Senior Stories: Of Trains and Travel
Tales with Meaning Written by Atherton Residents

By John Heck, Atherton Resident Since 1999

At the first wail of the train’s mighty whistle, I dropped what I was doing and ran to sit on the very last blade of grass separating my yard from the railroad tracks. I strained to look down the twin silvery rails, held firmly in place by the creosote-soaked, wooden ties to catch the first glimpse of the smoke-belching, shiny, black steam engine pulling its seemingly endless string of box cars, tankers, and flatcars loaded with all kinds of exciting things from far off places.

As the train drew closer, the whistle shrilled ever louder, the ground shook as its six–driver, wheel, engine, and coal tender flashed by me…I was covered in a cloud of steam and cinder specks.
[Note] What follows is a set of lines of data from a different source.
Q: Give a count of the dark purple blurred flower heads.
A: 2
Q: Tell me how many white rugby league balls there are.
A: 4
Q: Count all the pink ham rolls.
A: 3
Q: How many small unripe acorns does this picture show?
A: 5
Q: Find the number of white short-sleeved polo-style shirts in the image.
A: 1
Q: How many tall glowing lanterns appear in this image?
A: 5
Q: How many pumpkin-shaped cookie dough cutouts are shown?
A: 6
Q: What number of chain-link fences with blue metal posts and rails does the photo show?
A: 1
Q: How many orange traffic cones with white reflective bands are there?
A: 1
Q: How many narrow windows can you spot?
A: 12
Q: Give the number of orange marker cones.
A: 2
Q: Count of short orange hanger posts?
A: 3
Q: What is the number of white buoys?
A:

Suddenly, my vision cleared. Before me was the engineer sitting high up in the cab while controlling a massive, snorting behemoth on its journey through my boyhood hometown of Altona, Illinois.

As I watched the boxcars flashing by, with their various company logos painted on the sides, occasionally I would see a lone hobo sitting in an open doorway, catching free ride to who knows where? Often I wondered idly just where he, or this train, was going?

Finally, the caboose at the end of the long train passed. I watched longingly as it faded into the distance. I promised myself that someday, I too would leave my small town of Altona, and travel either direction those train tracks behind my house led. I would go to far away places where those trains went…maybe even farther…and I did!